▶ **Work order**
The answer must consist of every line below that holds the word "dark".

▶ **Data section**
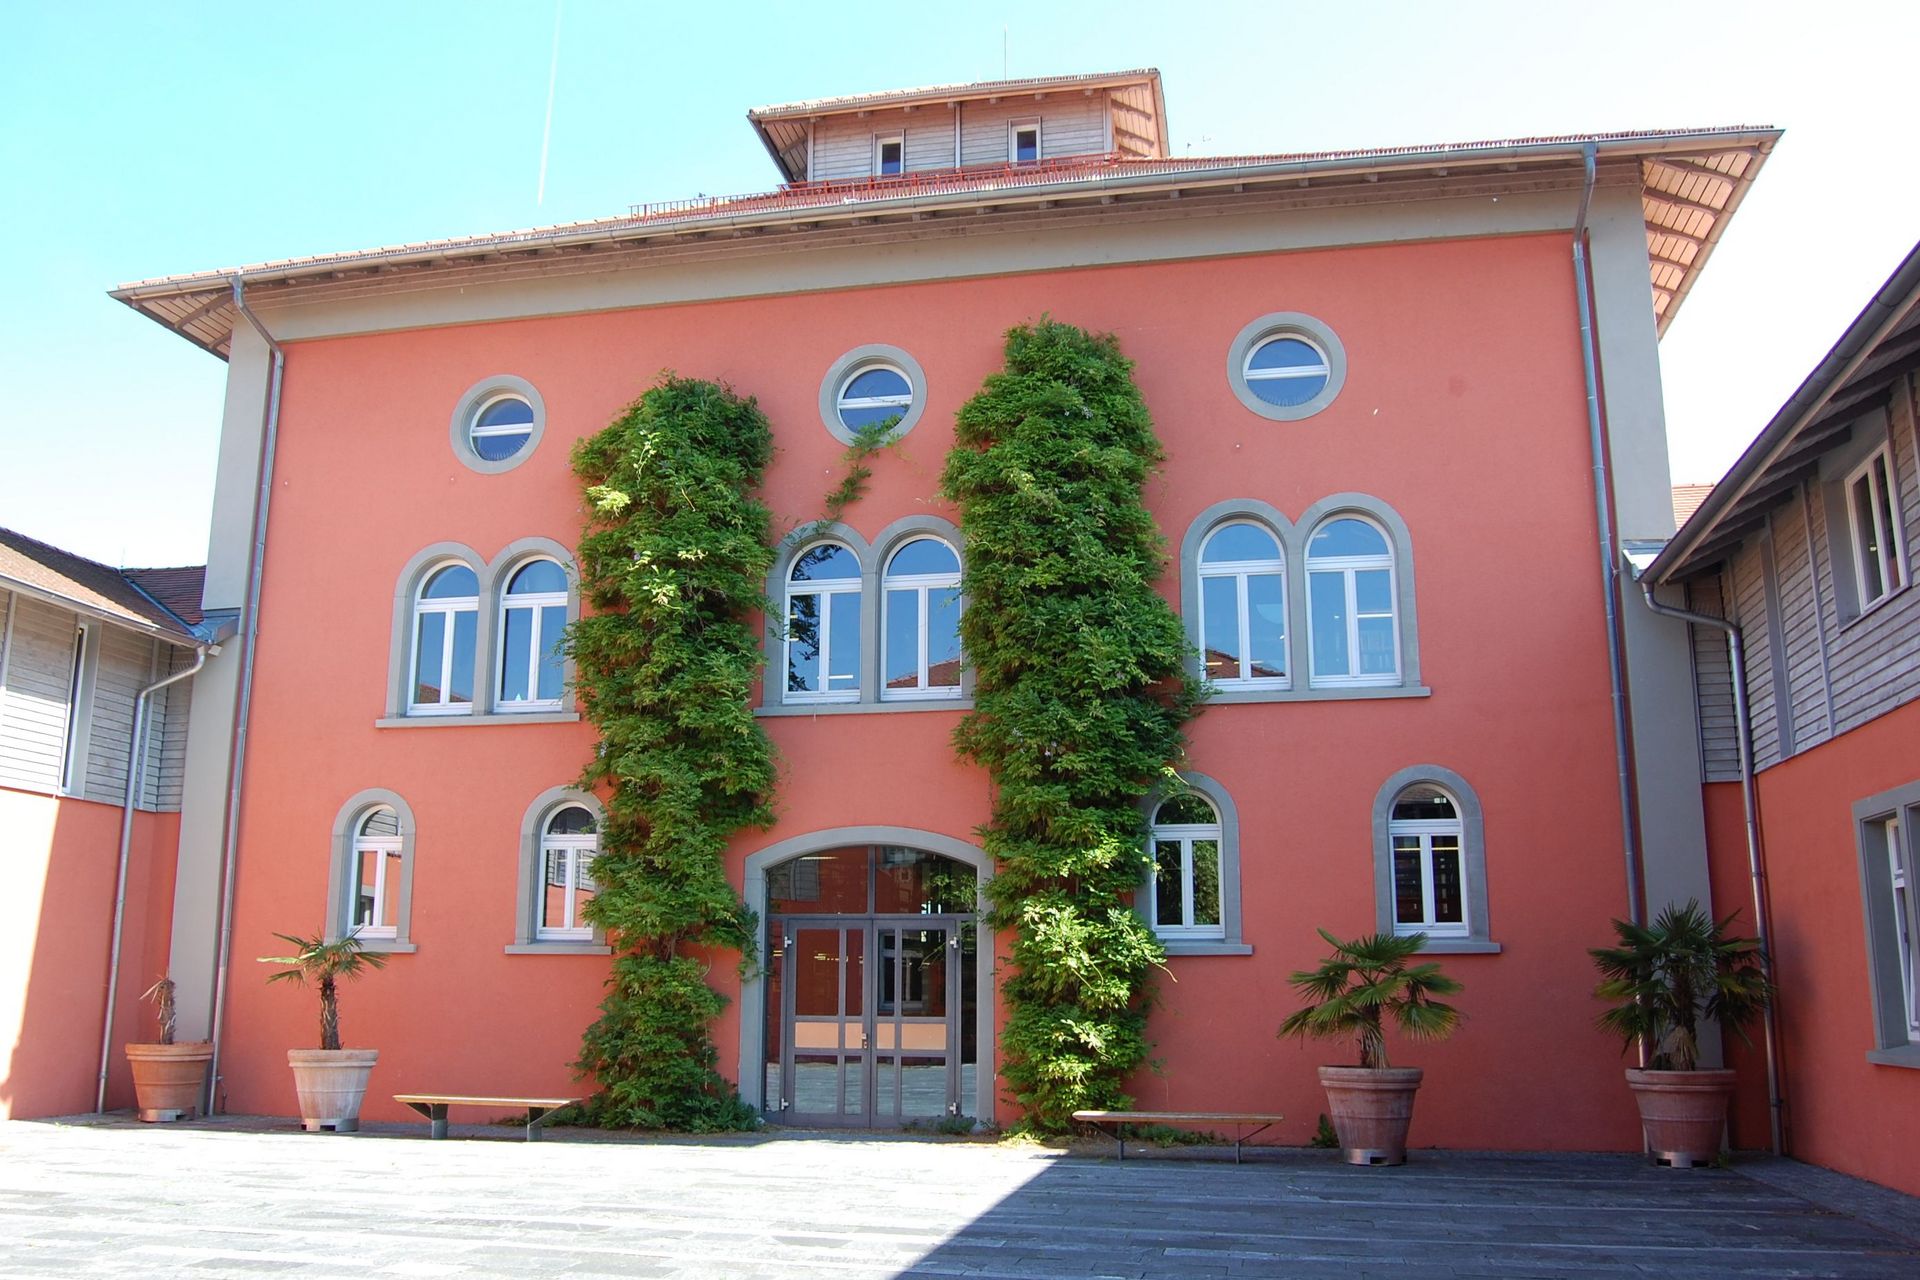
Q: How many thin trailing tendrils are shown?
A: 1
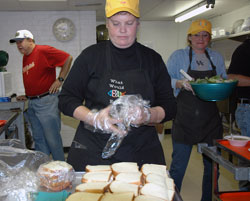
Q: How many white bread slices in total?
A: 12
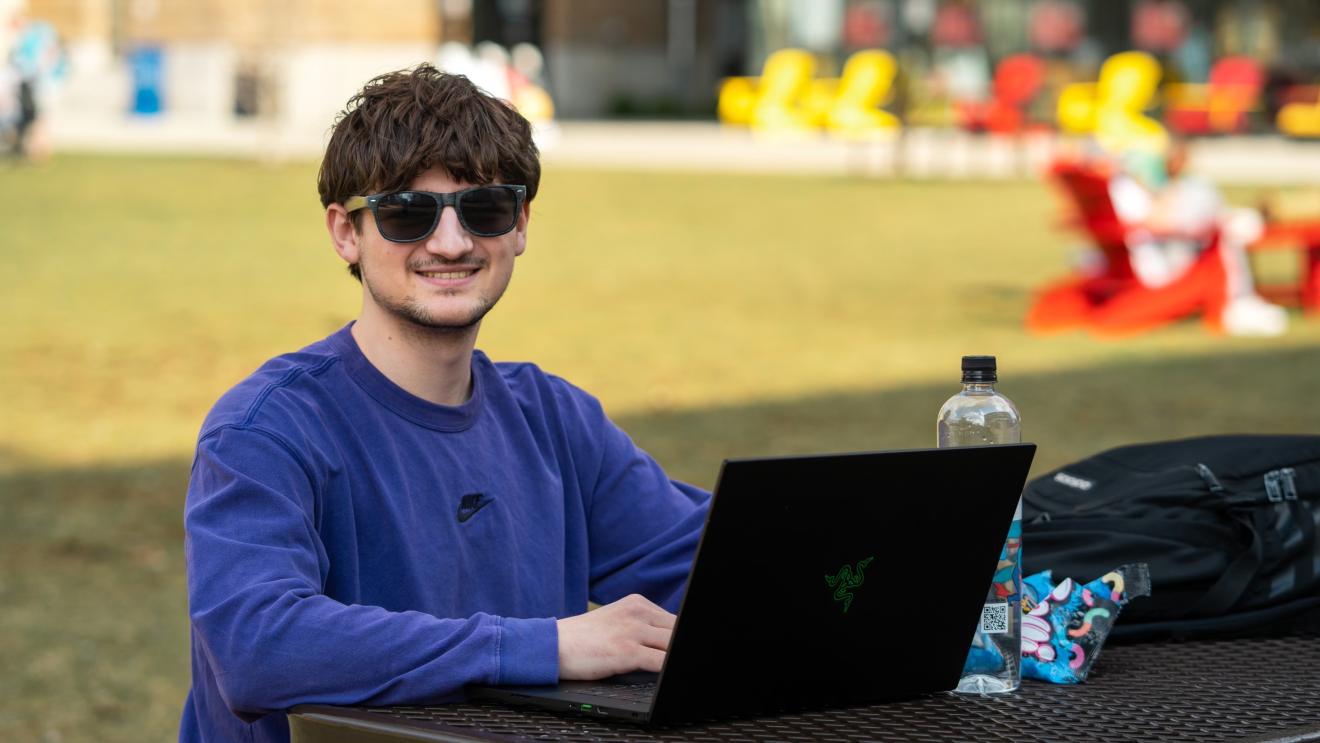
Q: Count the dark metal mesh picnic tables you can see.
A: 1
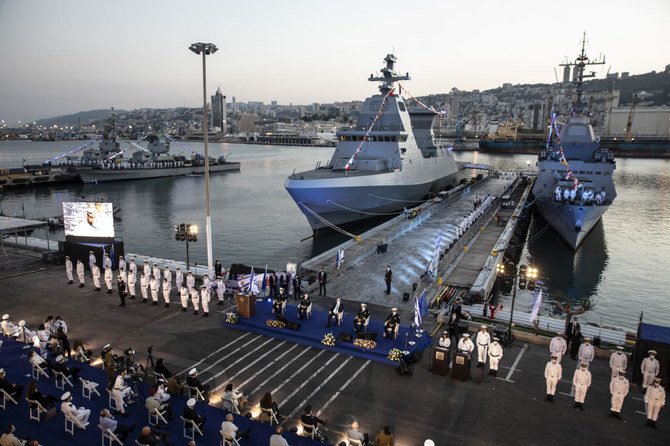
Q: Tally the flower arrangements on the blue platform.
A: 5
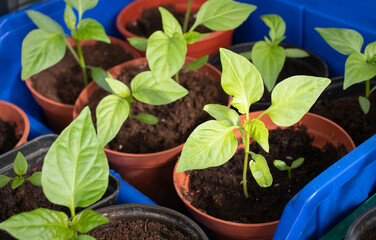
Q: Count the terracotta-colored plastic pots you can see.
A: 5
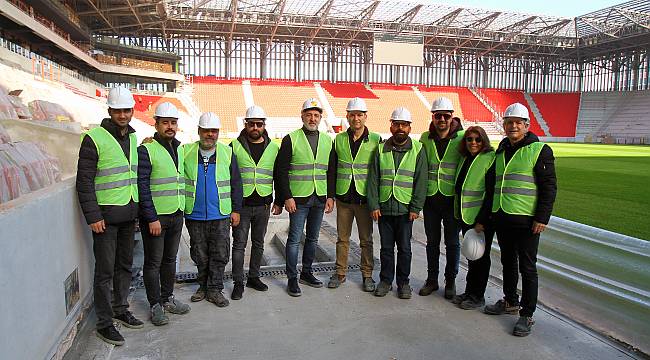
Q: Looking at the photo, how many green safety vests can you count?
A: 10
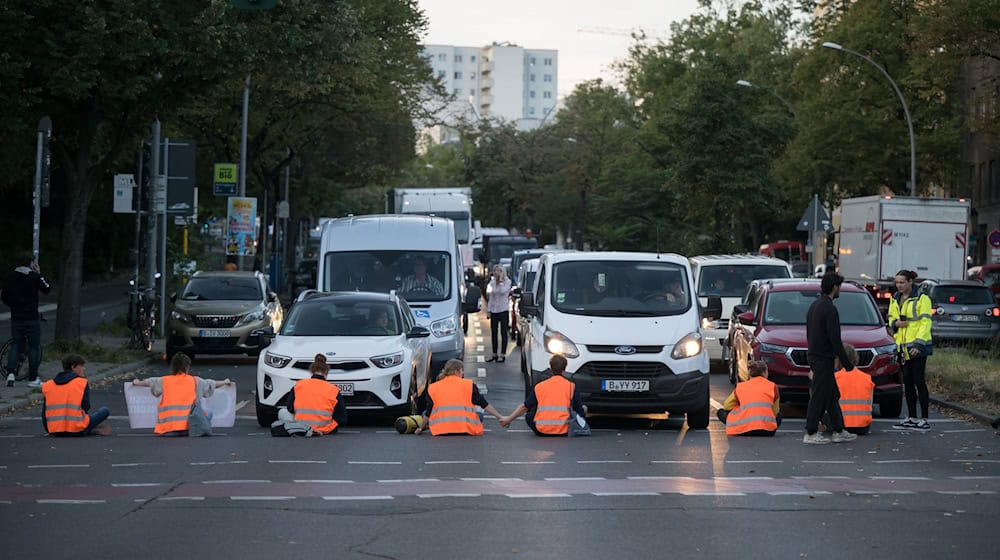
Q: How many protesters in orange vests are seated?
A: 7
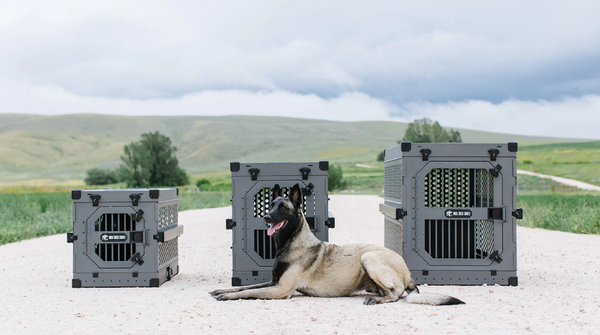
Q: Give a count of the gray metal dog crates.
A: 3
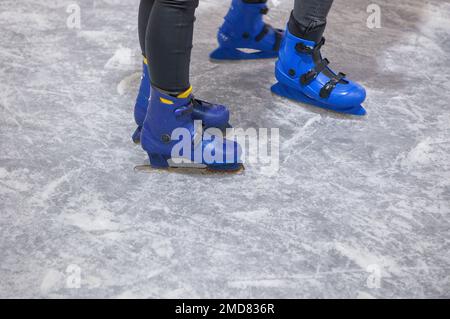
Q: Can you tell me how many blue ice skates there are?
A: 4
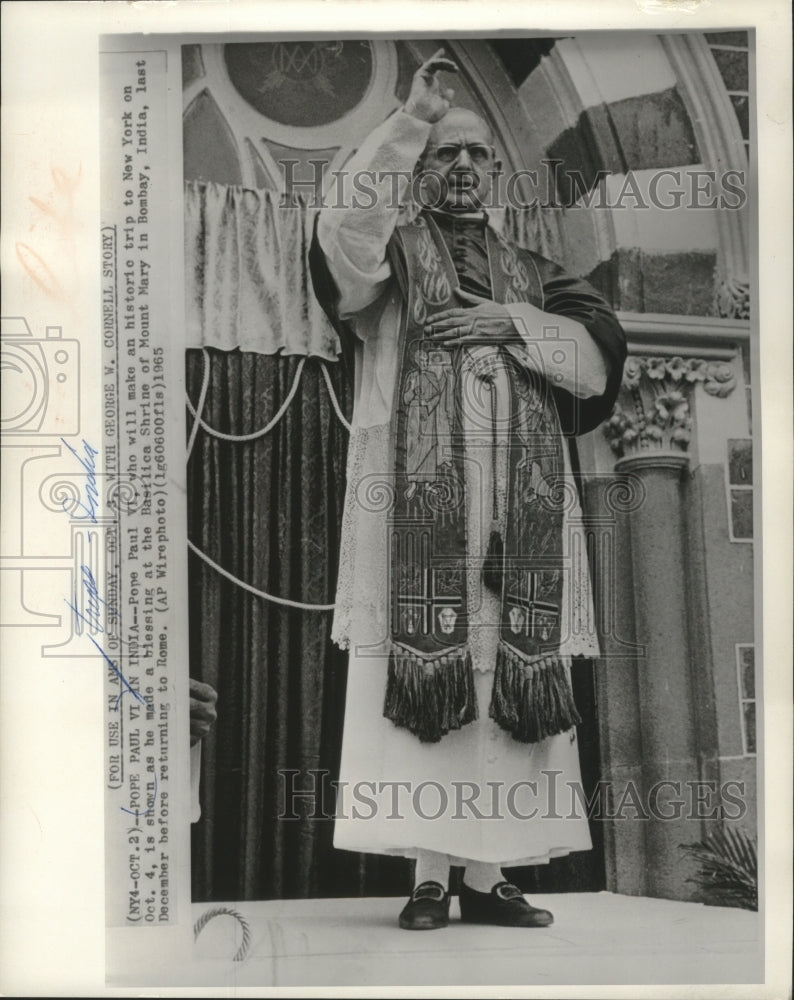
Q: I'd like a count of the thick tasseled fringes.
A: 2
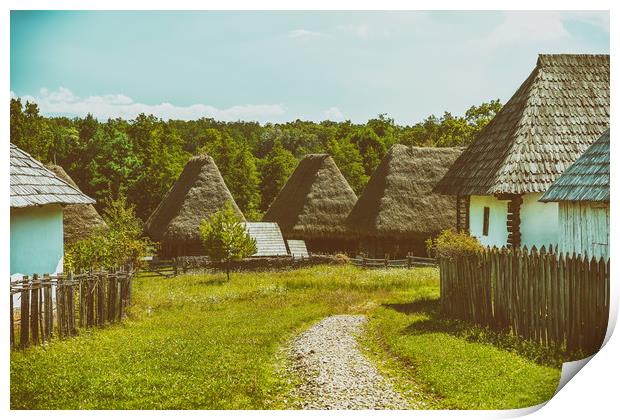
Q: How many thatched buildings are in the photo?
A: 4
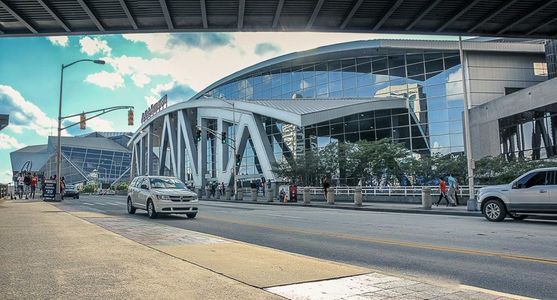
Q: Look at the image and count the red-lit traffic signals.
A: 0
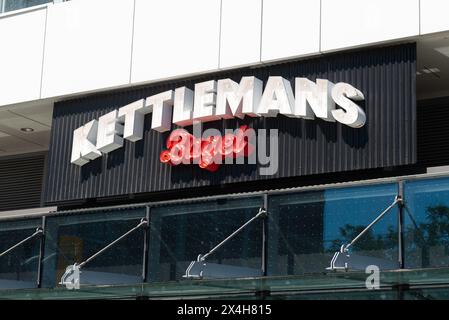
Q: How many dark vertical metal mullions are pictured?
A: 4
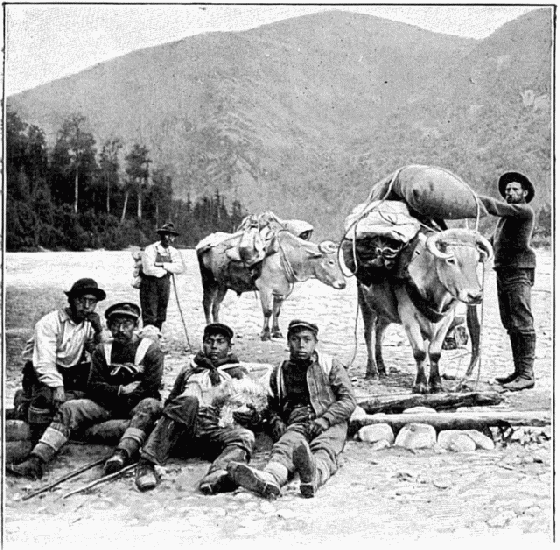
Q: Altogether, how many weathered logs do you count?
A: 2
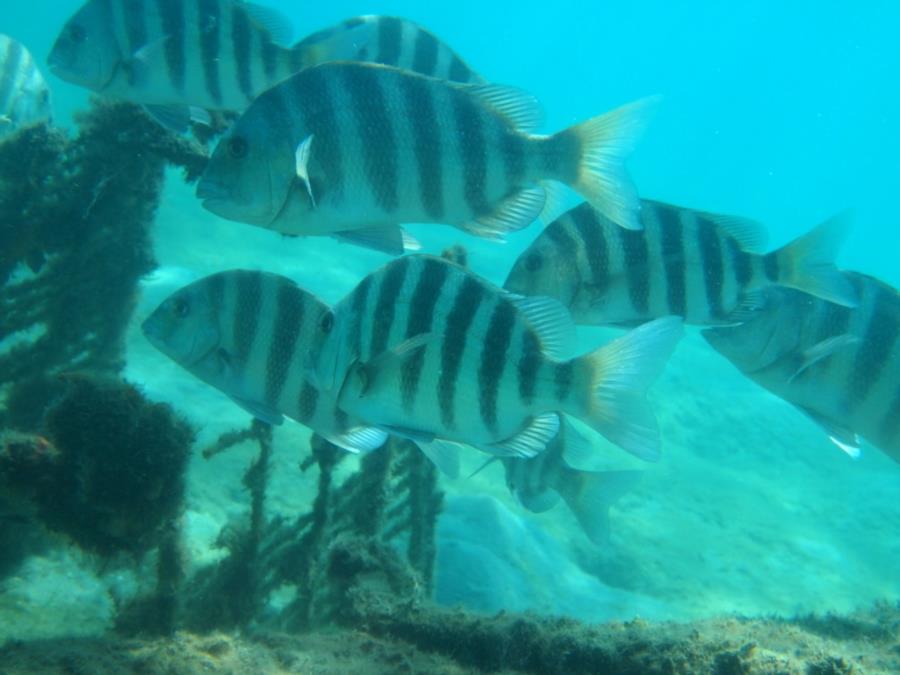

▶ **Output for this exercise**
Q: Count the dark metal mesh picnic tables you can see.
Q: How many dark vertical metal mullions are pictured?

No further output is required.